É bem verdade que, nas matérias em análise, foi dado especial enfoque à suposta contribuição feita por Neymar à Igreja autora. No entanto, inegavelmente as matérias se revestem de interesse público.
[...]
No caso concreto, os requeridos tiveram o cuidado de, a todo instante, tratar em tom hipotético o pagamento de dízimo milionário pelo jogador Neymar à Igreja autora.
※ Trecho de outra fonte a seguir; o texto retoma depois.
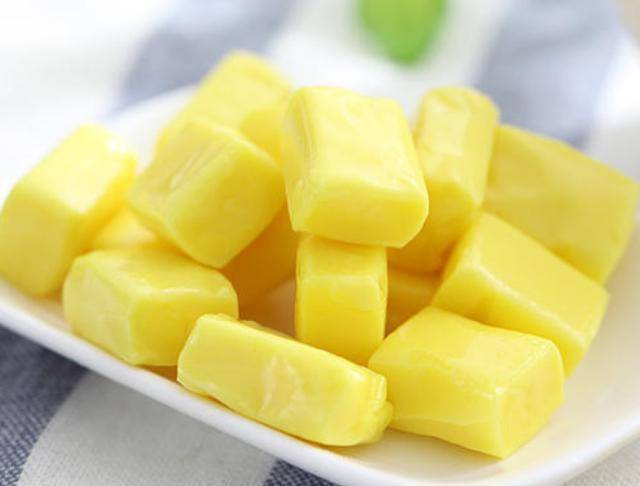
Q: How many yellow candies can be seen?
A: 14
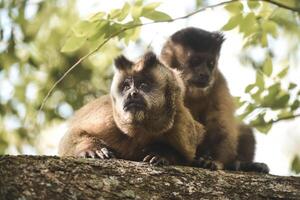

Como se não bastasse, a conjectura baseou-se em declarações anteriores do pai do atleta, também seu empresário, dando conta de que, não obstante o considerável aumento dos ganhos do jogador ao longo do tempo, o pagamento do dízimo à Igreja continuou sendo feito.
[...]
No caso em tela, como já dito anteriormente, em nenhum momento foram lançadas críticas diretas à Igreja e ao recebimento de contribuições de seus fiéis, tampouco a imagem da instituição religiosa foi vinculada à prática de ilícito pelo jogador Neymar.Foi justamente a possibilidade de que o atleta tenha contribuído com mais de R$ 13 milhões para a instituição, de uma só vez, que motivou a veiculação das matérias.Em outras palavras, foi o próprio vulto do dízimo possivelmente pago pelo jogador que ensejou as publicações e, nesse sentido, as narrativas mostraram-se absolutamente pertinentes.Em suma, não vejo, no caso concreto, após minucioso exame das matérias, ausência de interesse público, falta de veracidade dos fatos noticiados, ou ausência de pertinência entre os fatos e a narrativa.Não é possível vislumbrar os alegados danos à honra objetiva da autora em virtude das publicações veiculadas pelos réus na Internet.Logo, a improcedência da ação foi bem reconhecida pela sentença, que deve ser integralmente mantida.Diante do exposto, pelo meu voto, nego provimento ao recurso.
Obviamente, a igreja ainda pode recorrer do Acórdão do TJSP. Resta saber se vale a pena insistir na tese da indenização.